Opinion
Case No. 6:15-cv-1604-Orl-37KRS
01-19-2016
ORDER
This cause is before the Court on the following:
1. Defendants Jayesh Patel and Robert McShane's, [sic] Motion to Dismiss Counts Four, Five, and Six of the Complaint, and Incorporated Memorandum of Law (Doc. 21), filed November 16, 2015;Upon consideration, the Court finds that the Motion is due to be denied.

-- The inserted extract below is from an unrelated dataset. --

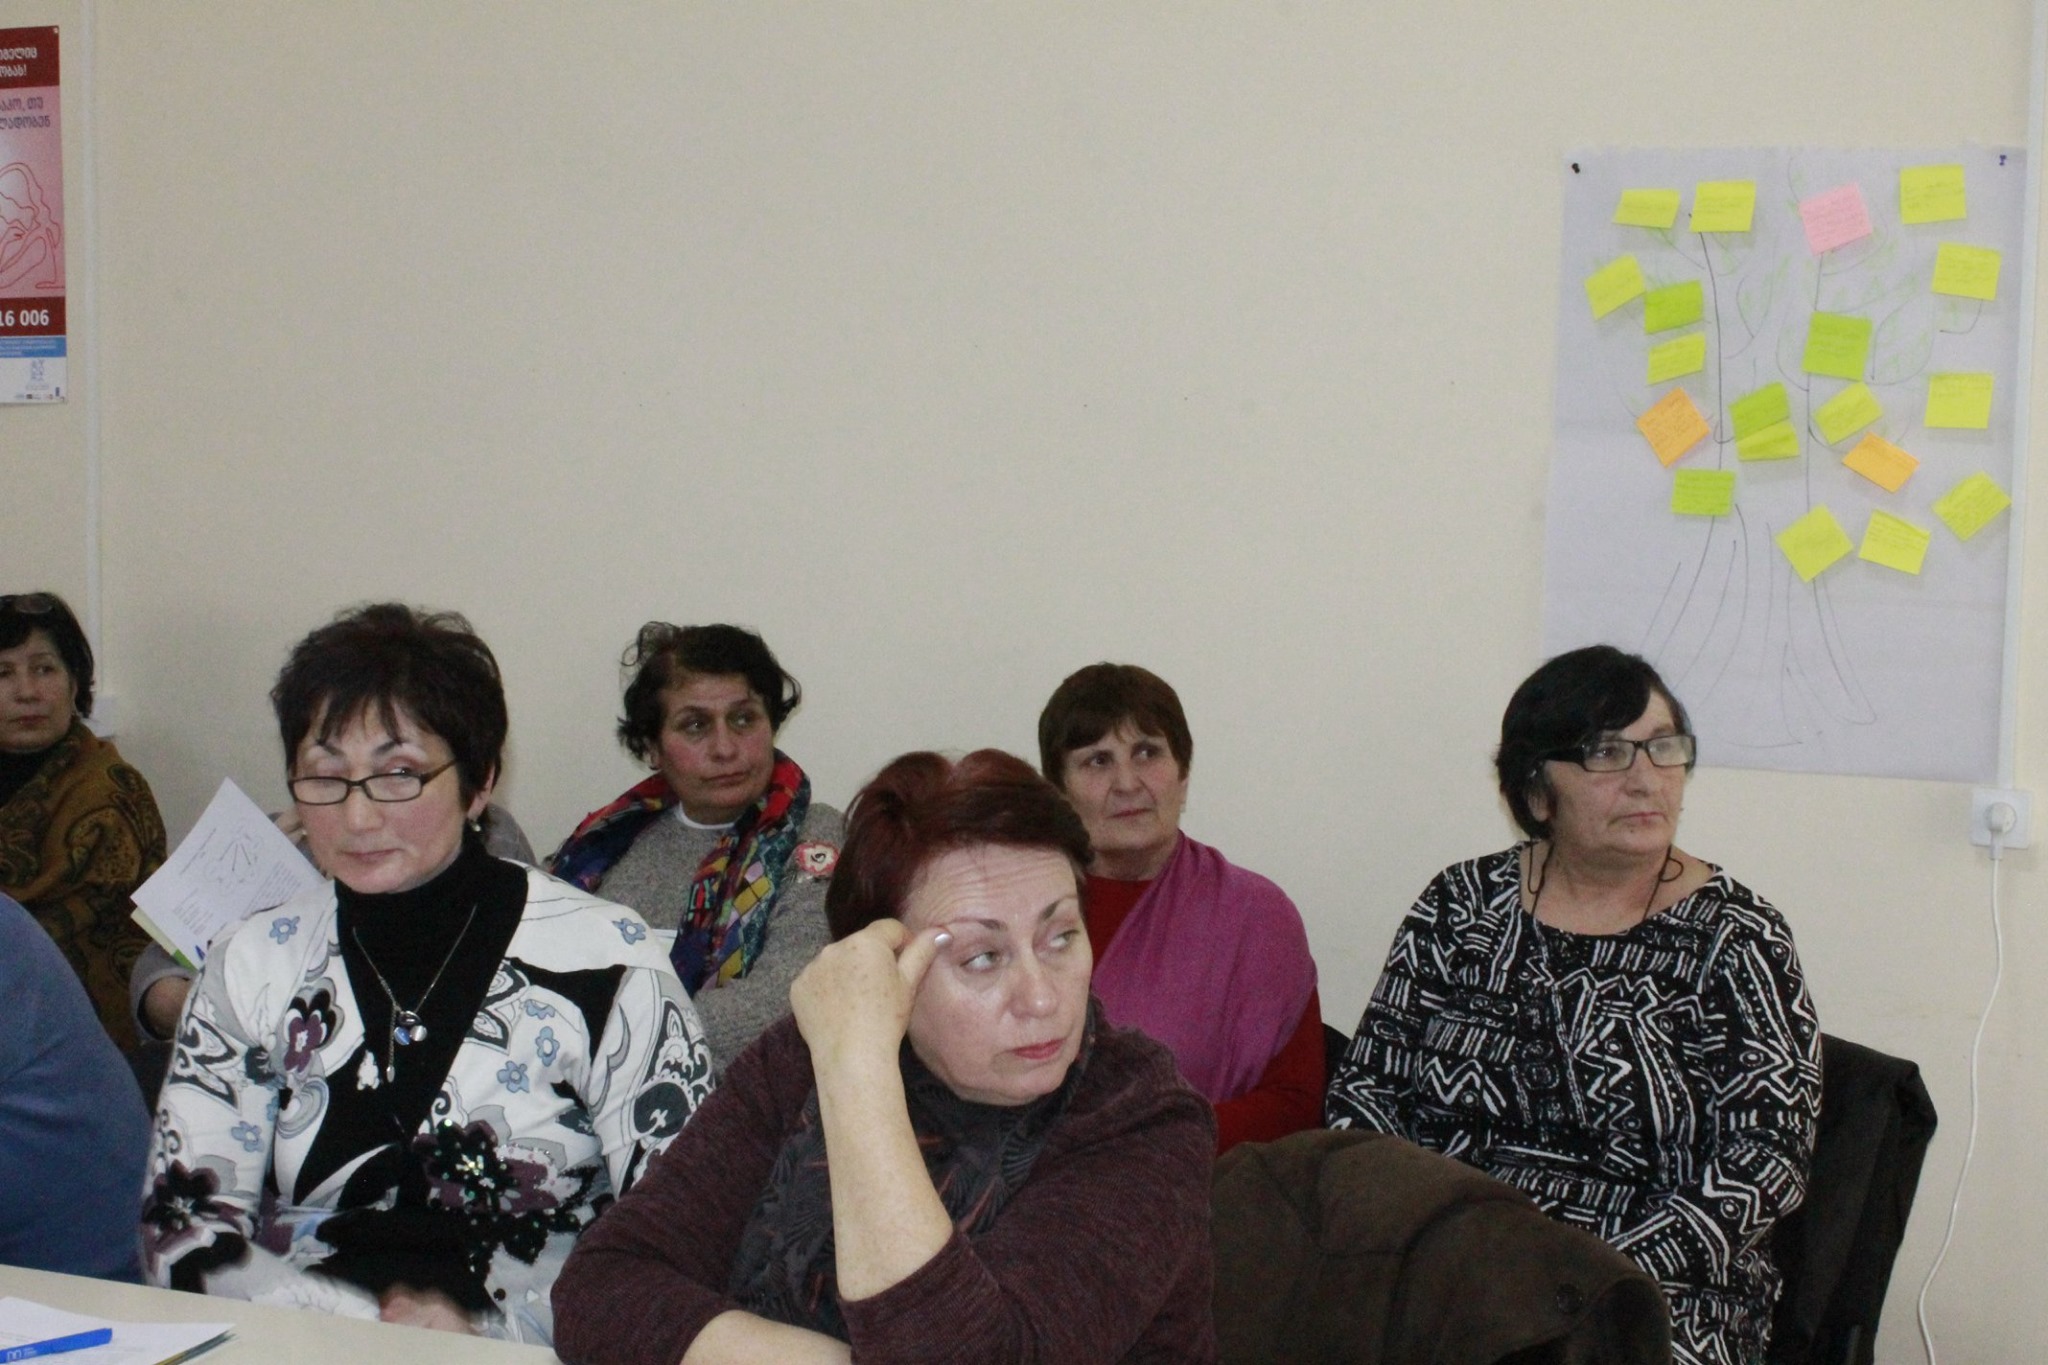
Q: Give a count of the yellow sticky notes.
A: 12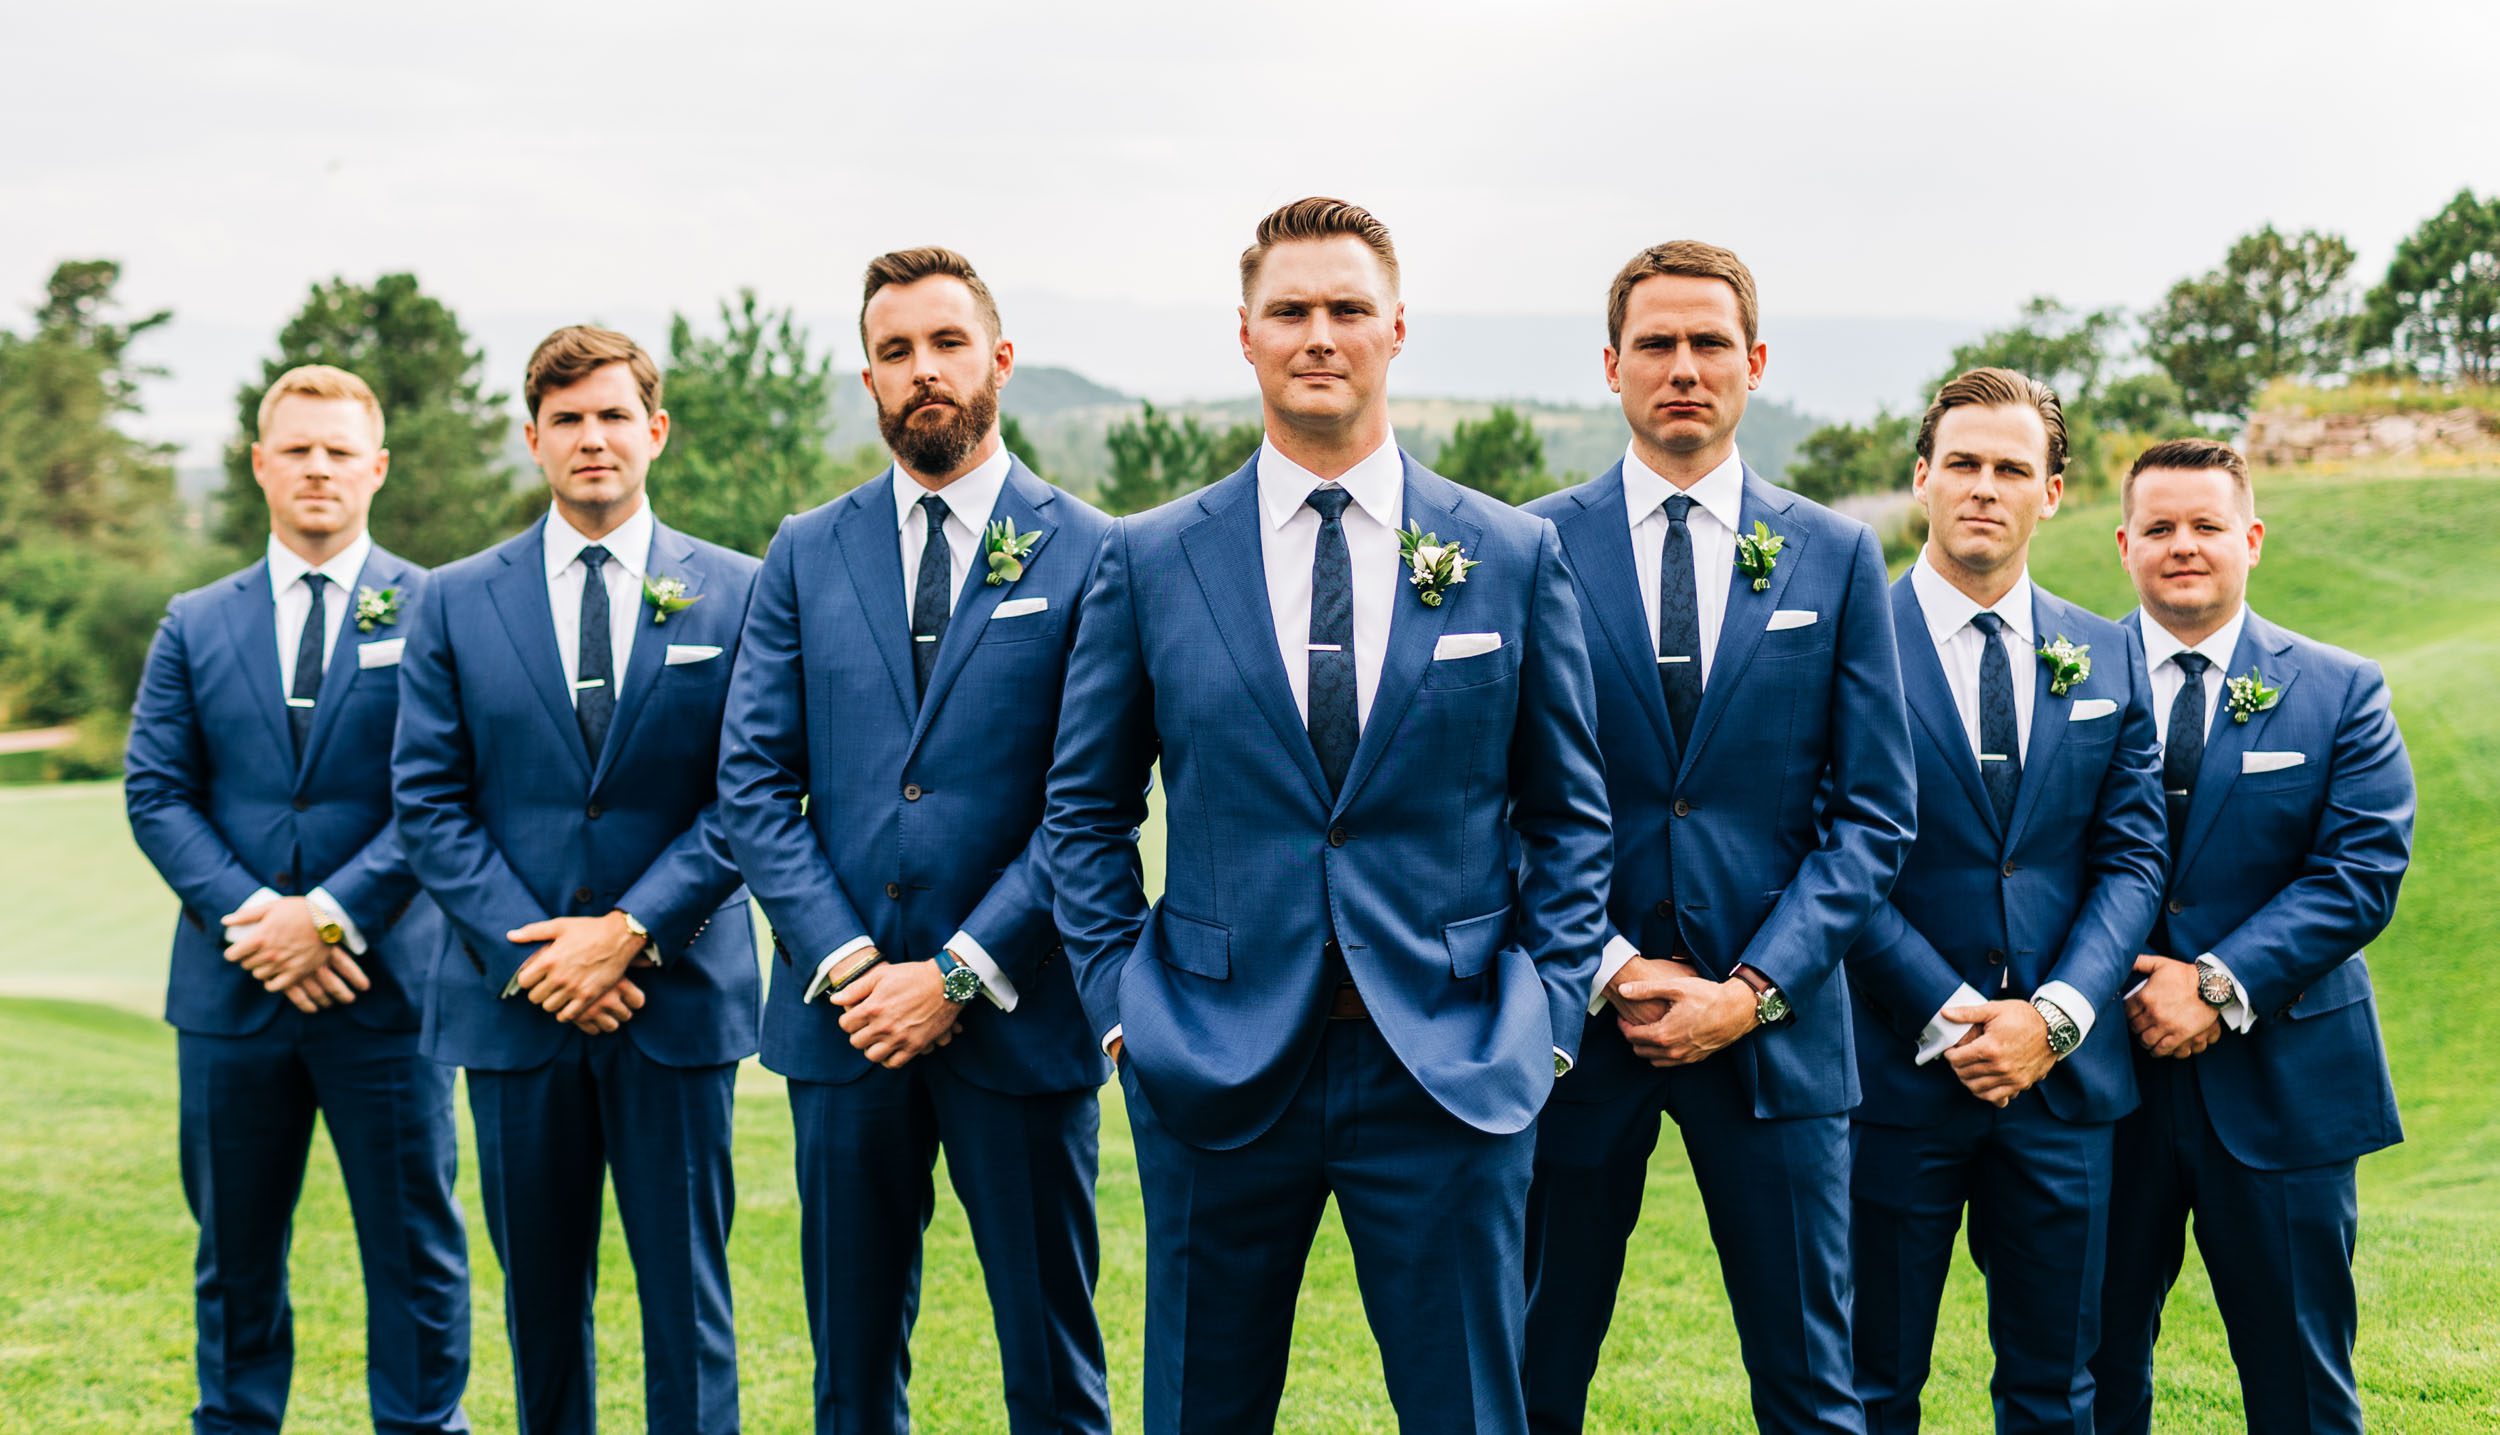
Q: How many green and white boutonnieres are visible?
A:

2. Plaintiff's Response in Opposition to Defendants', Patel and McShane, Motion to Dismiss Counts IV, V and VI of the Complaint and Incorporated Memorandum of Law (Doc. 22), filed November 24, 2015; and
3. Defendants Jayesh Patel and Robert McShane's Reply to Plaintiff's Response to Defendants' Motion to Dismiss Counts Four, Five, and Six of the Complaint, and Incorporated Memorandum of Law (Doc. 26), filed December 10, 2015.
BACKGROUND
The facts set forth in this Order are taken from the Plaintiff's Complaint (Doc. 1), are taken as true, and are construed in the light most favorable to Plaintiff, solely for the purpose of resolving the pending motion to dismiss. See Hill v. White, 321 F.3d 1334, 1335 (11th Cir. 2003); Ashcroft v. Iqbal, 556 U.S. 662, 678 (2009). They are not the Court's findings of fact.
Defendants Titan Health of Titusville, Inc. ("Titan") and United Surgical Partners International, Inc. ("USPI") own and operate Defendant Titusville Center for Surgical Excellence, LLC ("TCSE")—a surgical center that provides out-patient surgical services. (Doc. 1, ¶¶ 14-16.) TCSE's board of directors consists of licensed physicians who use TCSE to provide medical services to their patients. (Id. ¶ 19.) Defendants Jayesh Patel ("Patel") and Robert McShane ("McShane") are two of TCSE's owners and board members. (Id. ¶¶ 28, 44.)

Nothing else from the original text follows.